Women with PCOS have a higher rate of miscarriage than women without the condition. Although the exact cause is unknown, it appears that hormonal irregularities present in women with PCOS can trigger a miscarriage. 

2. Gestational Diabetes

Since many women with PCOS are insulin resistant, they have an increased risk of gestational diabetes during pregnancy. Gestational diabetes is a temporary type of diabetes that may develop during the second half of pregnancy and usually goes away after the baby is born. With gestational diabetes, the body doesn’t produce enough insulin to process sugar during pregnancy. So, the fetus may get too much sugar. If untreated, this can lead to a larger-than-normal baby, premature delivery, and increased chance of cesarean delivery.

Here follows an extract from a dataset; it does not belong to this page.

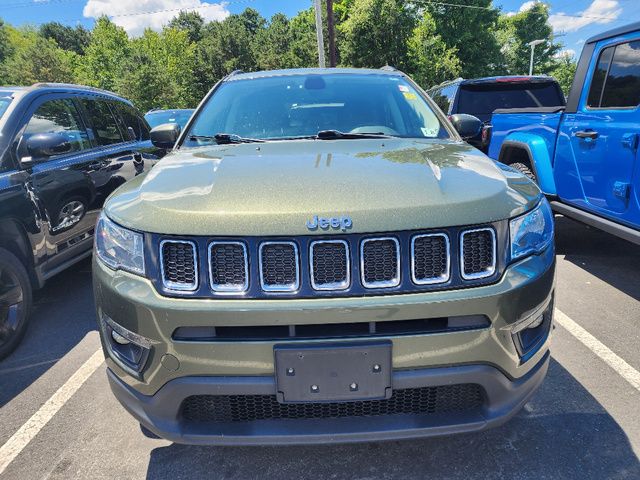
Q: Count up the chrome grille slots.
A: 7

Women with gestational diabetes need to constantly monitor their blood sugar levels. This can be controlled by a combination of diet, exercise and medications if required.

3. Pre-eclampsia

Pre-eclampsia is pregnancy-induced high blood pressure, and it usually occurs during the second half of pregnancy. With pre-eclampsia, the placenta doesn’t get enough blood so it can’t deliver enough oxygen and food to the fetus. This can result in low birth weight and other health problems for the baby.

The blood pressure needs to be constantly monitored. General physical rest is suggested and unnecessary stress needs to be eliminated. Also, a strict diet and exercise regimen is definitely recommended.

4. Preterm Delivery

Preterm delivery is defined as birth before 37 weeks gestation and is a significant risk for a woman with PCOS.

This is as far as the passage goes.